Leung Jeremy, Frazee Nicolas, Brace Alex, Ramanathan Arvind, Chong Lillian
bioRxiv. 2024 Aug 30:2024.08.28.610178. doi: 10.1101/2024.08.28.610178.
Our method identifies outliers in a latent space model of the system's sampled conformations that is periodically trained using a convolutional variational autoencoder.

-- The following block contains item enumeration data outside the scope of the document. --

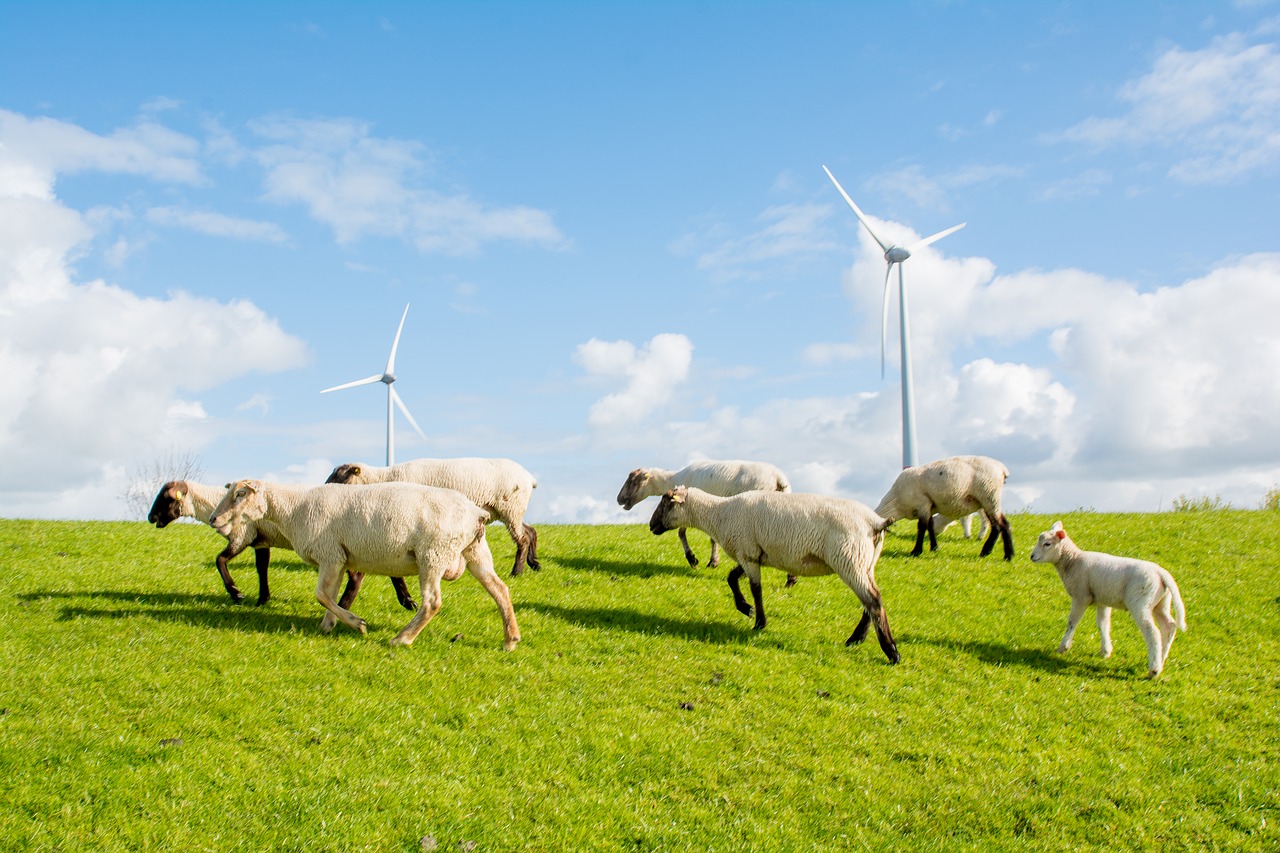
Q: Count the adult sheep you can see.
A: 6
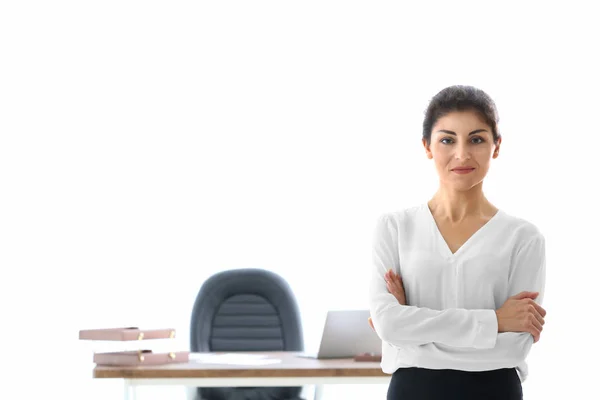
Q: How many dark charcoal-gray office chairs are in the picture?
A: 1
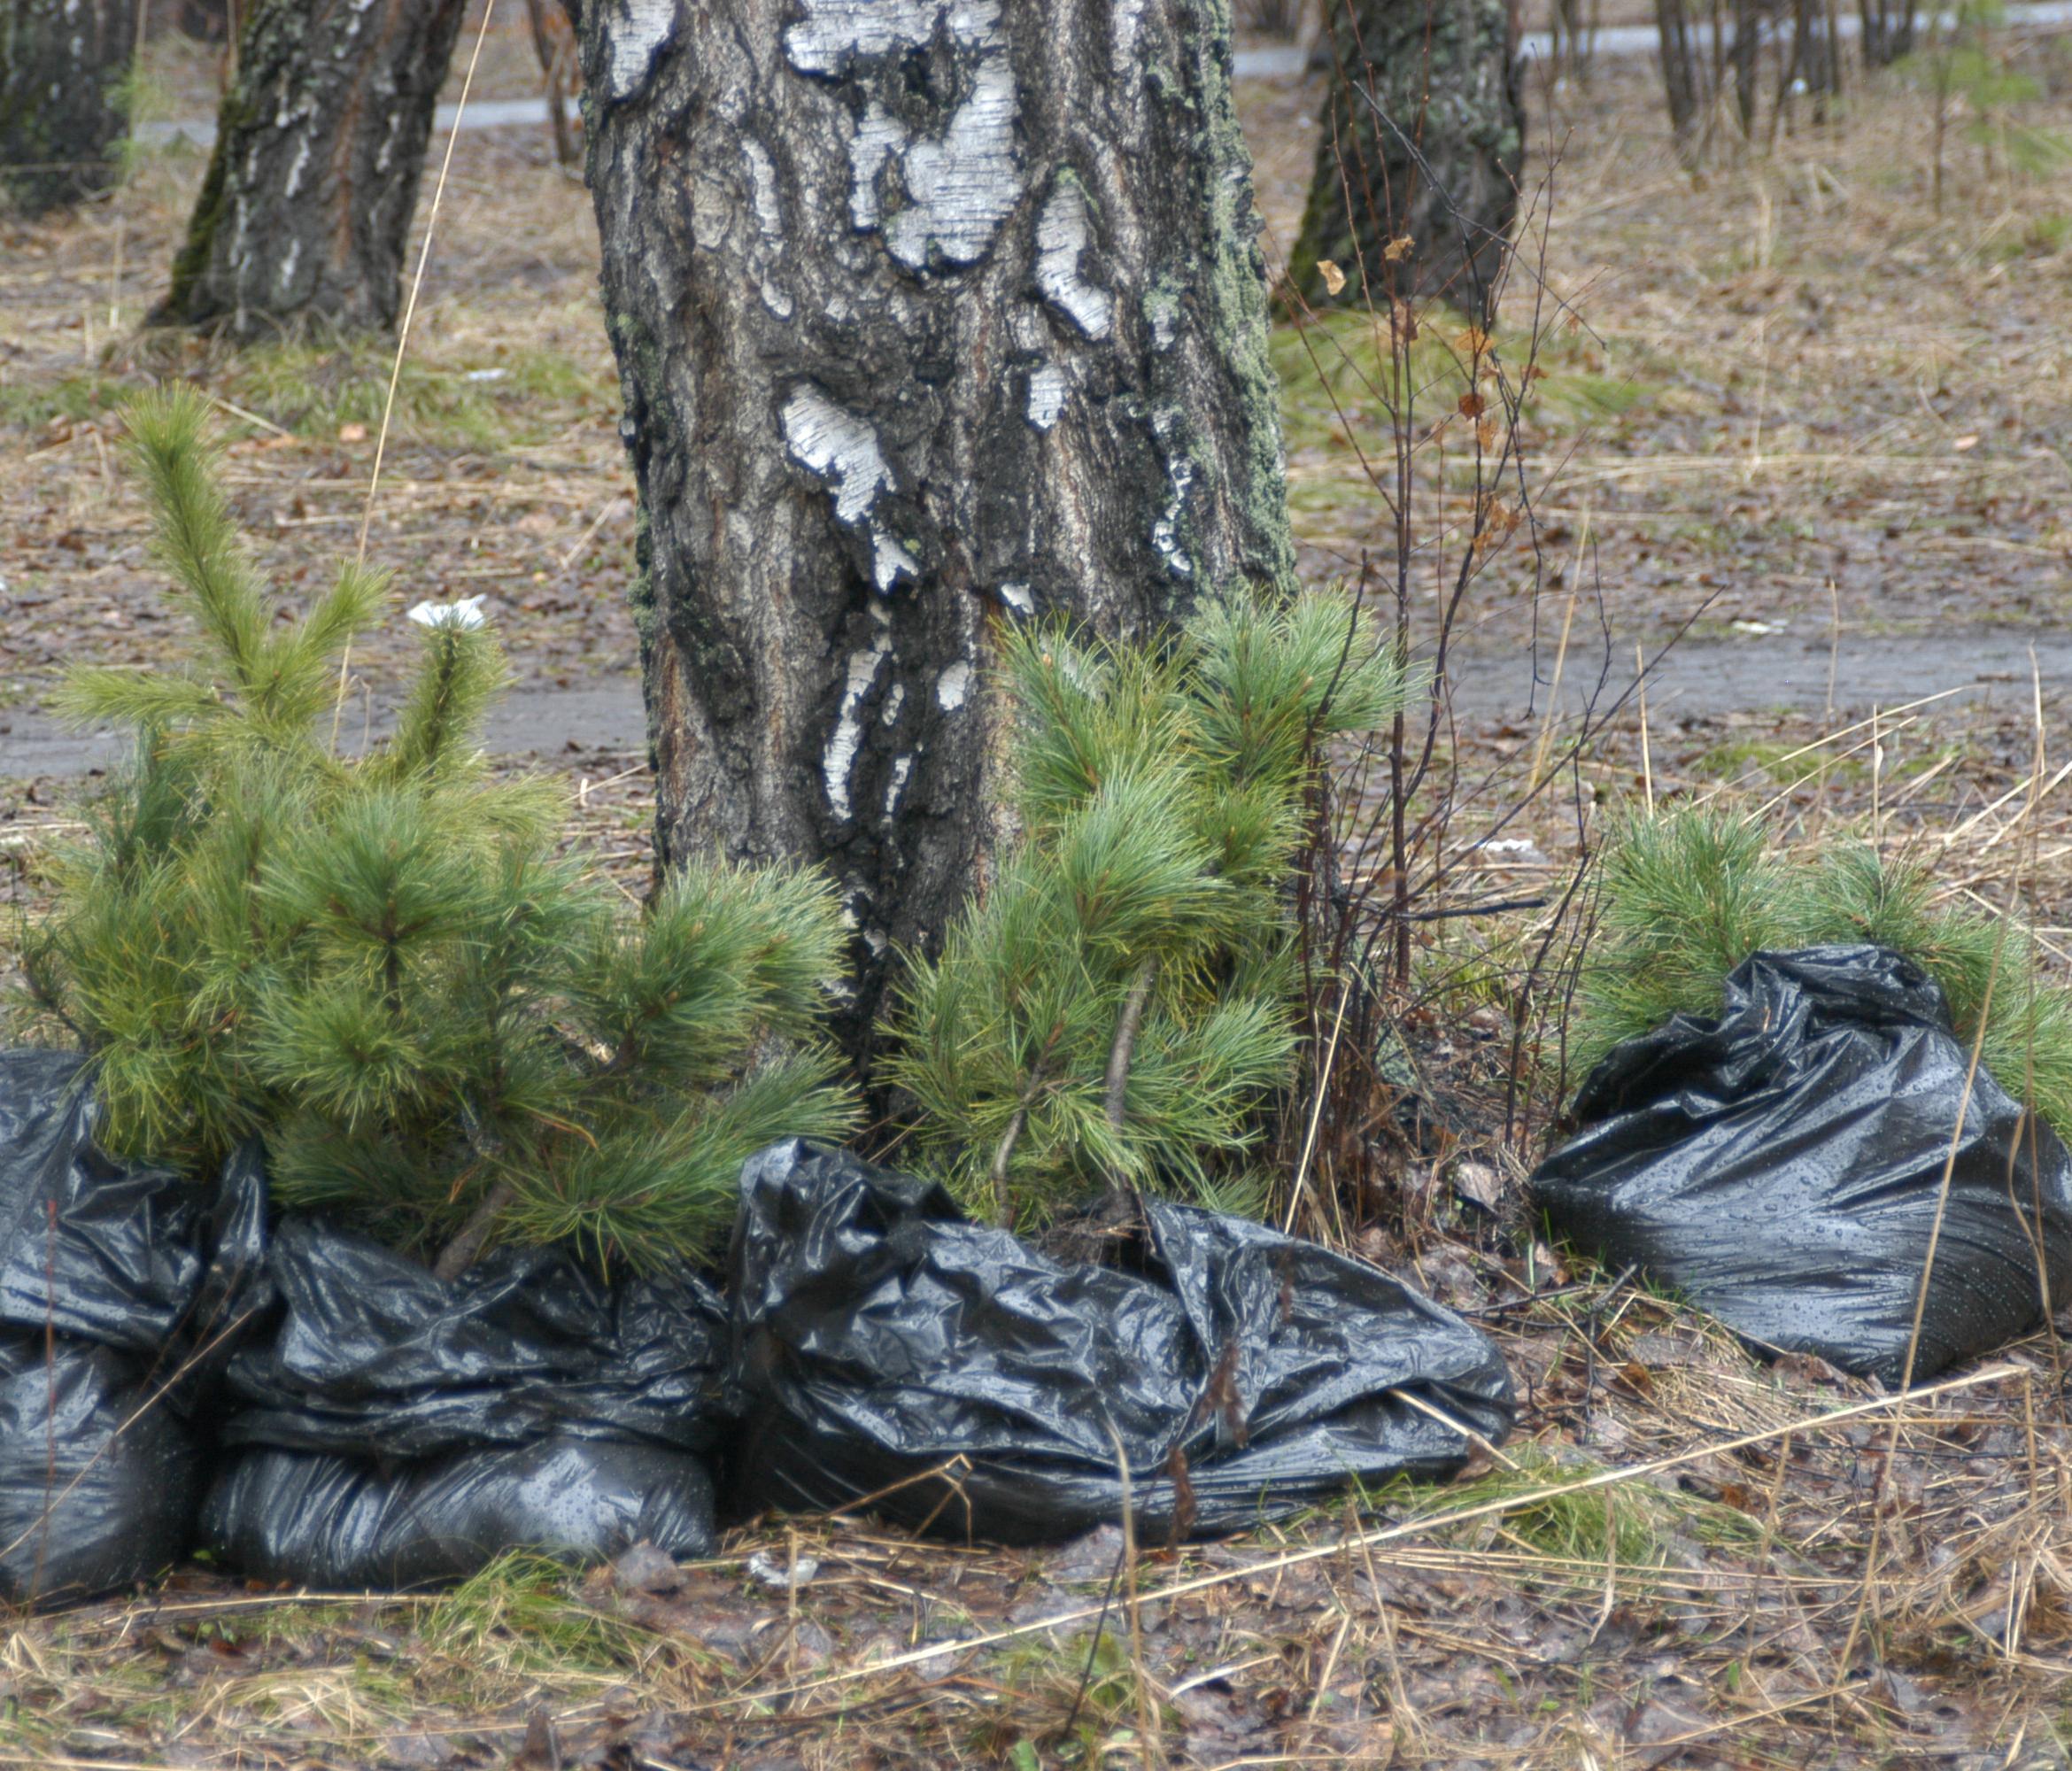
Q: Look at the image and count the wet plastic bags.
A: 4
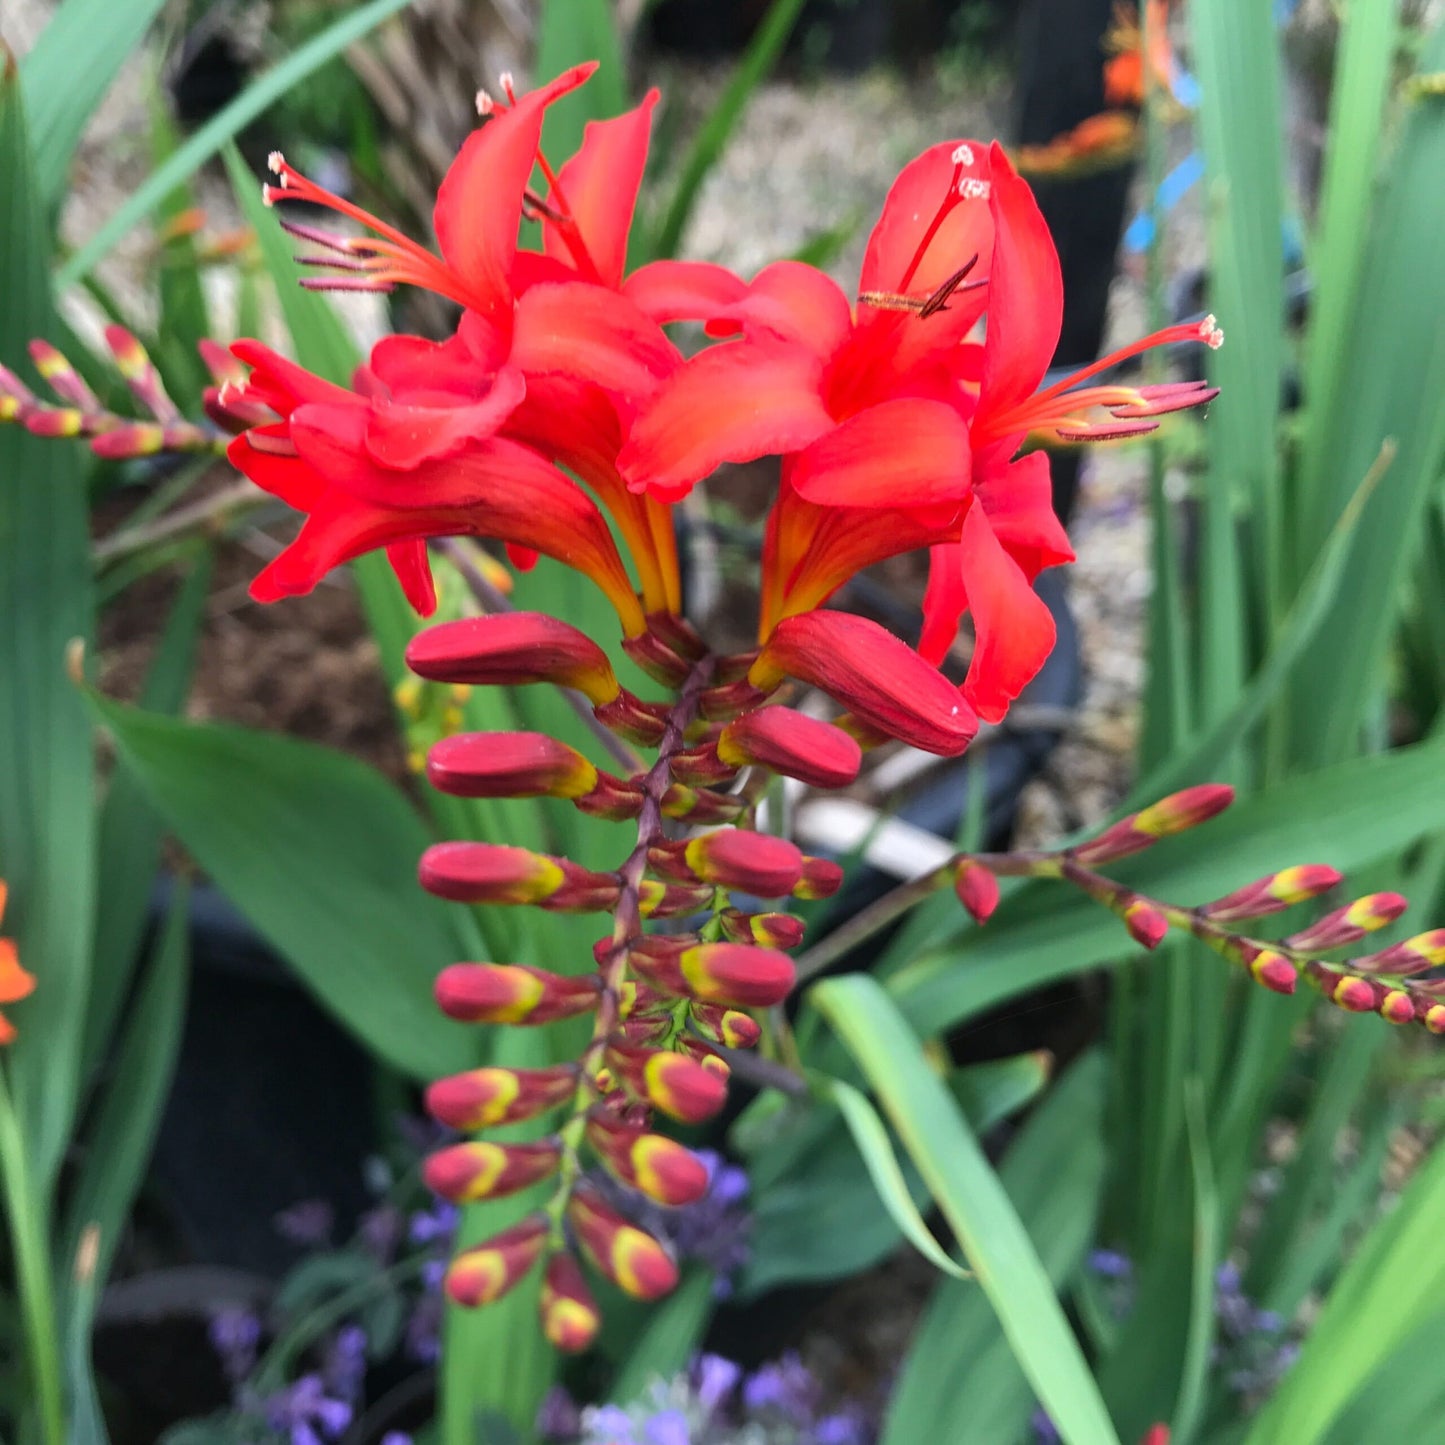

As a proof of principle, we applied our DL-enhanced WE method to simulate a millisecond protein folding process. To enable rapid tests, our simulations propagated discrete-state synthetic molecular dynamics trajectories using a generative, fine-grained Markov state model. Results revealed that our ″on-the-fly″ DL of outliers enhanced the efficiency of WE by >3-fold in estimating the folding rate constant. Our efforts are a significant step forward in the unsupervised learning of slow coordinates during rare event sampling.
我们的方法在系统采样构象的潜在空间模型中识别异常值,该模型使用卷积变分自编码器进行定期训练。作为原理验证,我们应用了深度增强的加权 ensemble 方法来模拟毫秒级的蛋白质折叠过程。为了实现快速测试,我们的模拟使用生成式细粒度马尔可夫状态模型传播离散状态的合成分子动力学轨迹。结果表明,我们对异常值的 “即时” 深度学习在估计折叠速率常数时将加权 ensemble 方法的效率提高了3倍以上。我们的工作在罕见事件采样期间慢坐标的无监督学习方面向前迈出了重要一步。